But lately, evolution is starting to look surprisingly predictable. Lässig believes that soon it may even be possible to make evolutionary forecasts. Scientists may not be able to predict what life will be like 100 million years from now, but they may be able to make short-term forecasts for the next few months or years. And if they’re making predictions about viruses or other health threats, they might be able to save some lives in the process.
“As we collect a few examples of predictability, it changes the whole goal of evolutionary biology,” Lässig said.
Replaying the Tape of Life
If you want to understand why evolutionary biologist have been so loathe to make predictions, read “Wonderful Life,” a 1989 book by the late paleontologist Stephen Jay Gould.
University of Cologne
Michael Lässig, a physicist at the University of Cologne, is studying the evolution of flu strains.
The book is ostensibly about the Cambrian explosion, a flurry of evolutionary innovation that took place more than 500 million years ago. The oldest known fossils of many of today’s major animal groups date to that time. Our own lineage, the vertebrates, first made an appearance in the Cambrian explosion, for example.
But Gould had a deeper question in mind as he wrote his book. If you knew everything about life on Earth half a billion years ago, could you predict that humans would eventually evolve?

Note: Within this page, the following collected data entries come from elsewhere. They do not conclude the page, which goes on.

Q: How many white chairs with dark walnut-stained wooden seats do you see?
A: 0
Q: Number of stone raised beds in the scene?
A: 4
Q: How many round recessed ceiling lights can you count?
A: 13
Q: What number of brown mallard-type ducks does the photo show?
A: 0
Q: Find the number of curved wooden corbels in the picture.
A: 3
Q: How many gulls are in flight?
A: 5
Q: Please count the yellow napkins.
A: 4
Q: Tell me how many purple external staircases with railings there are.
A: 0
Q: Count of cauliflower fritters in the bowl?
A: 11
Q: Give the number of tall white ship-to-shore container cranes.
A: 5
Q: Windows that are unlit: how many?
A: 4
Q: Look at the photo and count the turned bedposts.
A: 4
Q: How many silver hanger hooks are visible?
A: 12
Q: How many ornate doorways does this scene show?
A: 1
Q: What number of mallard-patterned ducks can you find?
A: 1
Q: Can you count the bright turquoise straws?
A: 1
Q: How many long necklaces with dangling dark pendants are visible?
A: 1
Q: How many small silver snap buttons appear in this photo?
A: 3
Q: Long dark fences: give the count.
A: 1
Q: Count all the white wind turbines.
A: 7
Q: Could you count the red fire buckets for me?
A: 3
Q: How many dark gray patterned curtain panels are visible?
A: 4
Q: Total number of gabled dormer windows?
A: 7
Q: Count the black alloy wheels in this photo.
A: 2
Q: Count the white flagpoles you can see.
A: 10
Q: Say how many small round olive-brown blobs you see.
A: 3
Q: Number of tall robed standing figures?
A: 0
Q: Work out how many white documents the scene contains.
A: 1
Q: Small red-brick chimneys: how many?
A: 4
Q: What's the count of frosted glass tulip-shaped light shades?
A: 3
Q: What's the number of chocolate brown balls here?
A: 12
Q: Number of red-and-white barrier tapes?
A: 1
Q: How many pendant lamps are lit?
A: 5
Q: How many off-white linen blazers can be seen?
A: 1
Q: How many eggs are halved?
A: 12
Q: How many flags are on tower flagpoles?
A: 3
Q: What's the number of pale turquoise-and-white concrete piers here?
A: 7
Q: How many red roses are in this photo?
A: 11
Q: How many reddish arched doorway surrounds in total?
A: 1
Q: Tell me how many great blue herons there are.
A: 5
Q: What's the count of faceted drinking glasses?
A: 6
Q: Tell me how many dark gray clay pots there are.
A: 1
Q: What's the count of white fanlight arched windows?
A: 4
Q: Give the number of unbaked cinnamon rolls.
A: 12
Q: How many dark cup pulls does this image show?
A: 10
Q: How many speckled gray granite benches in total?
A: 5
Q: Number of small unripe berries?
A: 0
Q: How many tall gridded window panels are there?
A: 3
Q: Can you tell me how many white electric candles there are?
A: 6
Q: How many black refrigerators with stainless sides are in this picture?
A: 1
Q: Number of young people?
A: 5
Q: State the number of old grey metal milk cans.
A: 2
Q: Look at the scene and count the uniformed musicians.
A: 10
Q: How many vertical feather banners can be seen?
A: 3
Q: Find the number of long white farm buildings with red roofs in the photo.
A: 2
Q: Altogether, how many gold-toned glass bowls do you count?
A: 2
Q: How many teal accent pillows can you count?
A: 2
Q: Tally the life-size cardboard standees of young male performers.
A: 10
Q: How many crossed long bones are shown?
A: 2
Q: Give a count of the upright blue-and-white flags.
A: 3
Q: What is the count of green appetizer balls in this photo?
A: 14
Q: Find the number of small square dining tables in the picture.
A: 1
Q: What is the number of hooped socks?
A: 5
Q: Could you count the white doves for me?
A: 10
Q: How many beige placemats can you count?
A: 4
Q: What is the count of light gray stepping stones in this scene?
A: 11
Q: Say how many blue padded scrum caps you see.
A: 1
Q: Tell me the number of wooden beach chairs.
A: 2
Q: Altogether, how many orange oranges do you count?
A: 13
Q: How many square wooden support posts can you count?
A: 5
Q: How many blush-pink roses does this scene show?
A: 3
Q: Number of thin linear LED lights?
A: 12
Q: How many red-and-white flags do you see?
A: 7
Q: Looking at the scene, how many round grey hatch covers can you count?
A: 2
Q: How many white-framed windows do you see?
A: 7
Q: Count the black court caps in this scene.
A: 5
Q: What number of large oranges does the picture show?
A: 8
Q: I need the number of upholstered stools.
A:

Gould thought not. He even doubted that scientists could safely predict that any vertebrates would still be on the planet today. How could they, he argued, when life is constantly buffeted by random evolutionary gusts? Natural selection depends on unpredictable mutations, and once a species emerges, its fate can be influenced by all sorts of forces, from viral outbreaks to continental drift, volcanic eruptions and asteroid impacts. Our continued existence, Gould wrote, is the result of a thousand happy accidents.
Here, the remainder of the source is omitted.